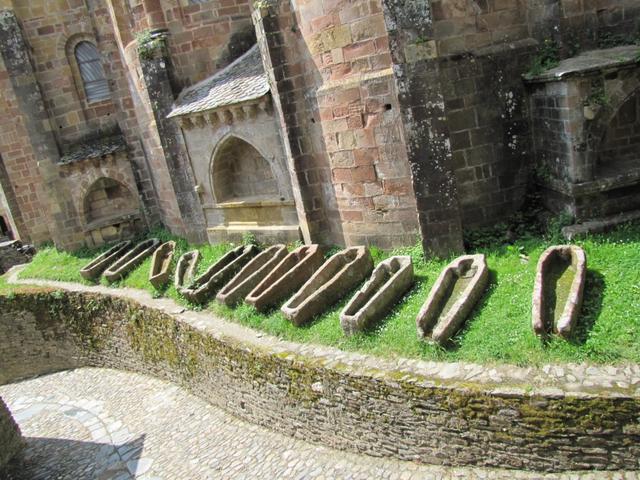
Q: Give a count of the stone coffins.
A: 11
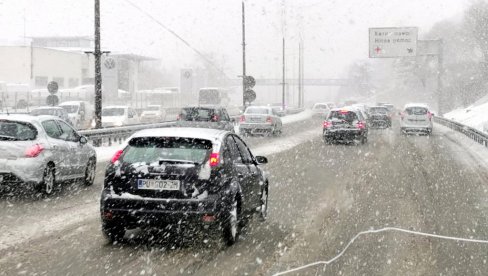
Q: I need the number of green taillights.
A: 0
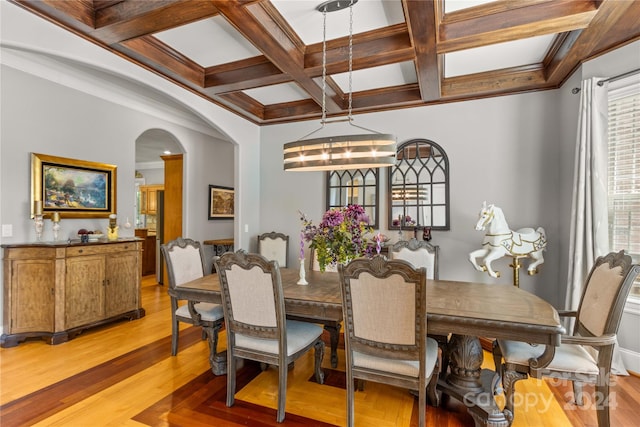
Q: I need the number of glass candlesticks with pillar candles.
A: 2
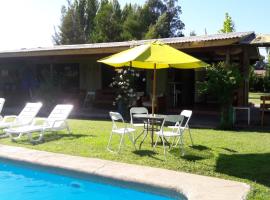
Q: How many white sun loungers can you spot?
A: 3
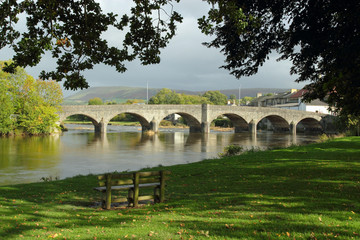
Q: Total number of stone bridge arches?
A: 6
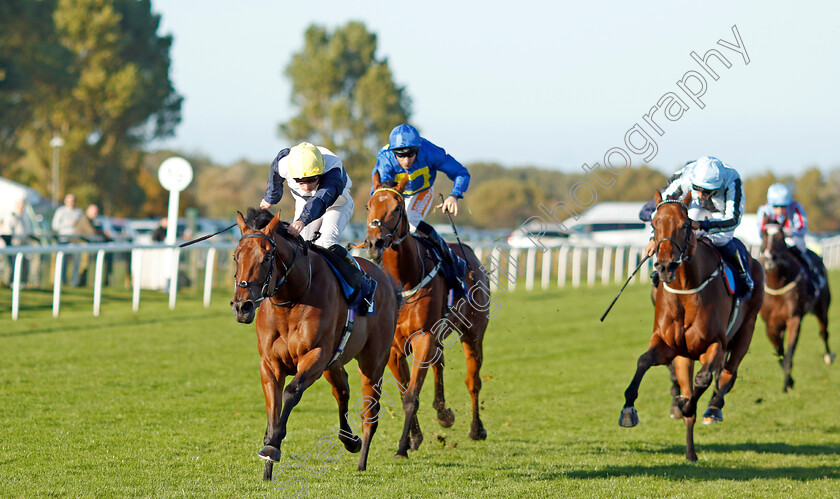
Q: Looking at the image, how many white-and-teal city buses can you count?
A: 0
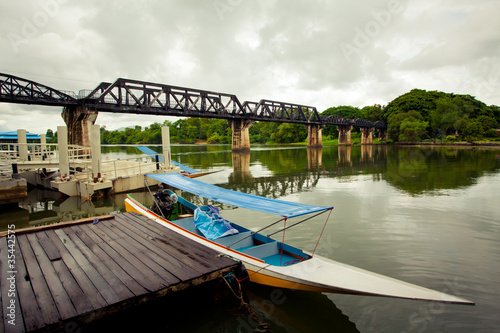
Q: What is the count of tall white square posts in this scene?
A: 5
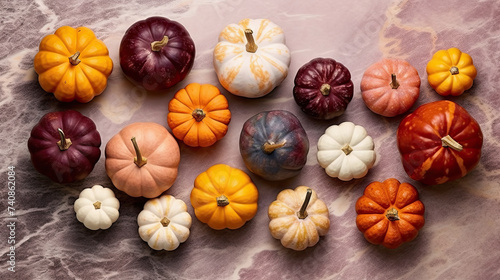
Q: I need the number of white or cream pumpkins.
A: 5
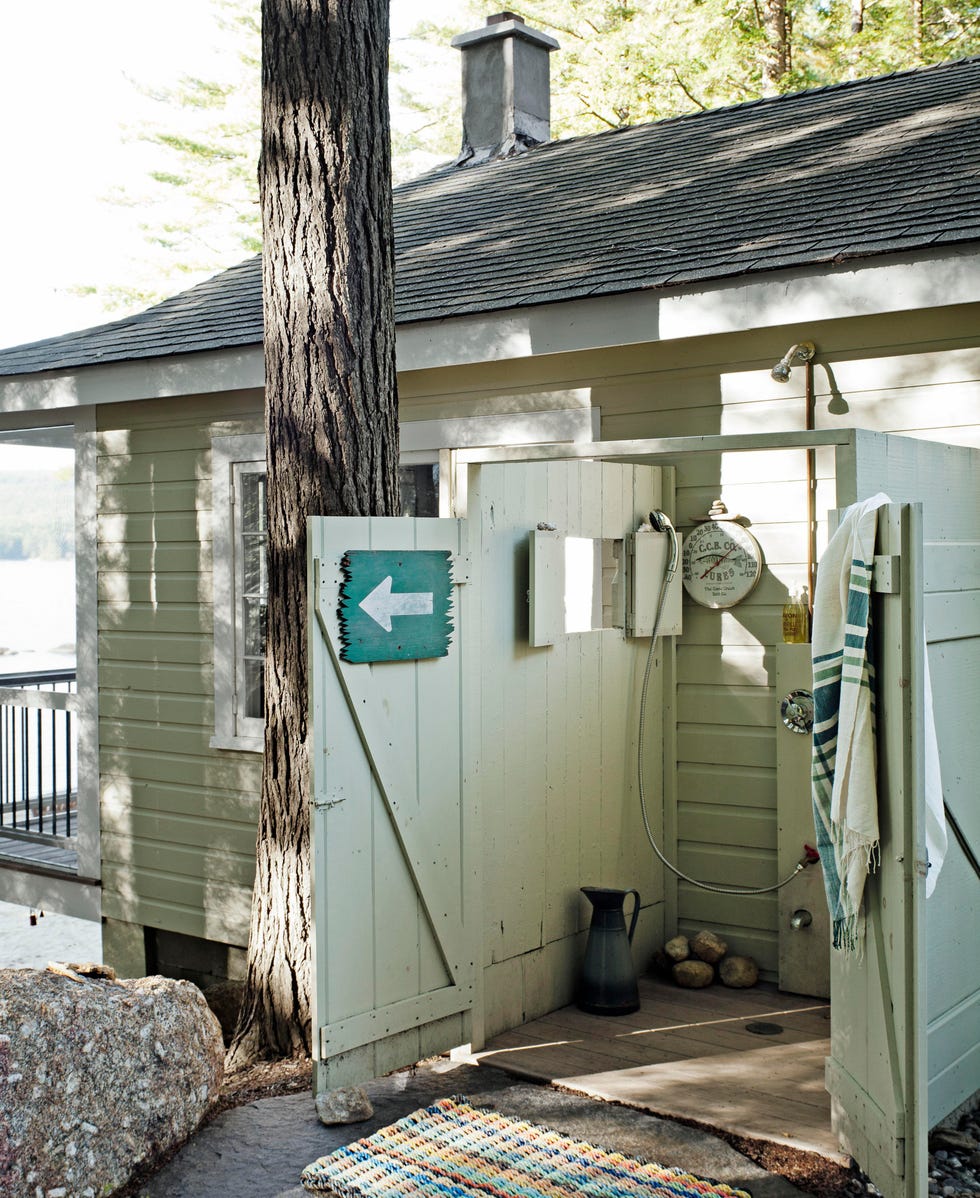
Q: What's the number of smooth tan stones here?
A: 4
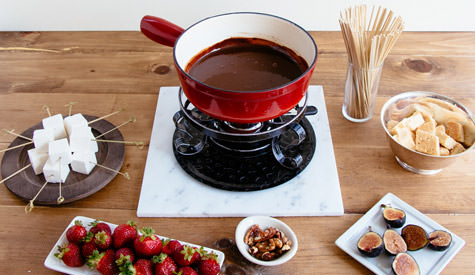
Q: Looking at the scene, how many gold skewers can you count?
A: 11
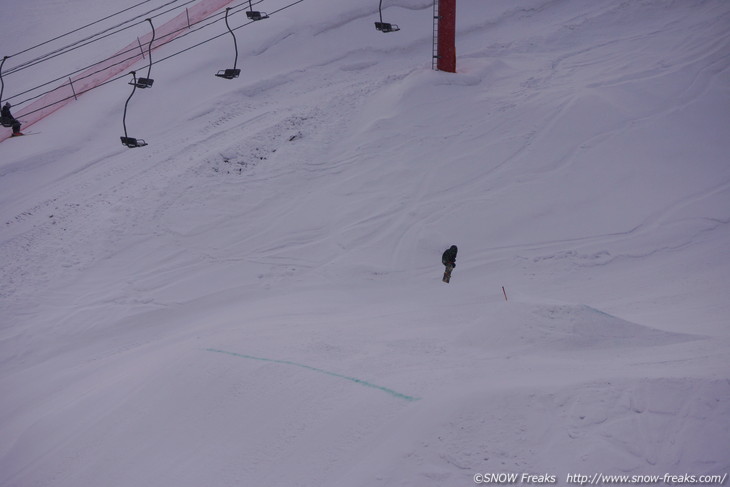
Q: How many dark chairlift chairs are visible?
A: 6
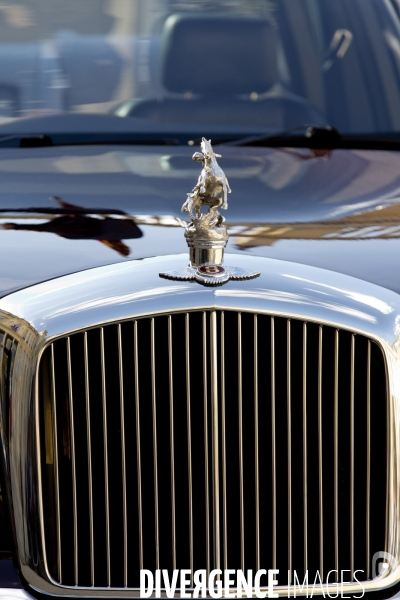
◆ ◆ ◆ ◆ ◆ ◆ ◆
== WORK INSTRUCTION ==
Please copy out each line of the material that contains the string "count".

== YOUR SOLUTION ==
Q: Give a count of the stone coffins.
Q: Looking at the image, how many white-and-teal city buses can you count?
Q: What is the count of tall white square posts in this scene?
Q: Looking at the scene, how many gold skewers can you count?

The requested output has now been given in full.